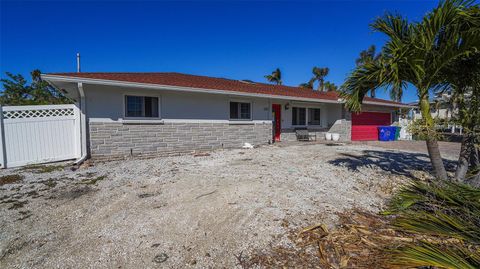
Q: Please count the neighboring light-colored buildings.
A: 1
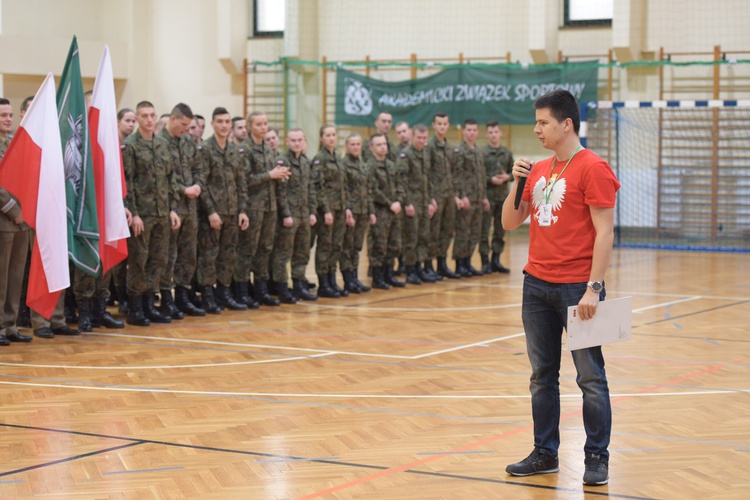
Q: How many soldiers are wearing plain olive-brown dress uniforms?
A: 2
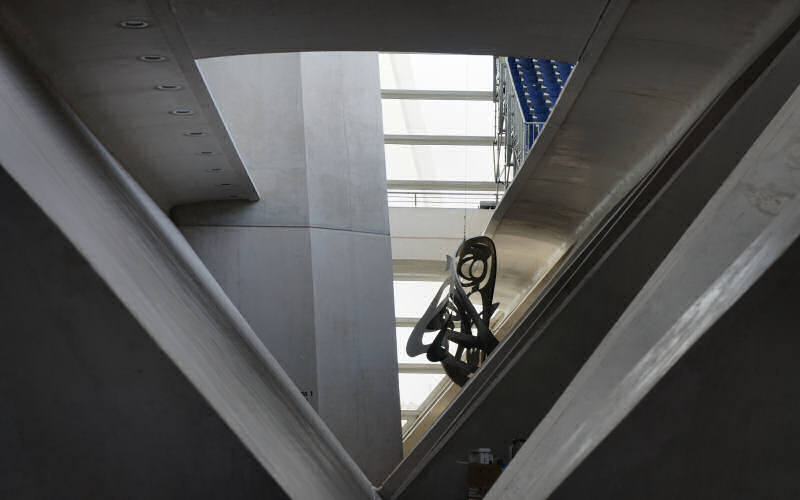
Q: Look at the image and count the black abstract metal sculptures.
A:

::::

### [Goal of the exercise]
Exactly the lines from the one holding "Q: How many" through the last line of the entries must be set down, with nothing added and no pictures.

### [Your solution]
Q: How many soldiers are wearing plain olive-brown dress uniforms?
A: 2
Q: Look at the image and count the black abstract metal sculptures.
A:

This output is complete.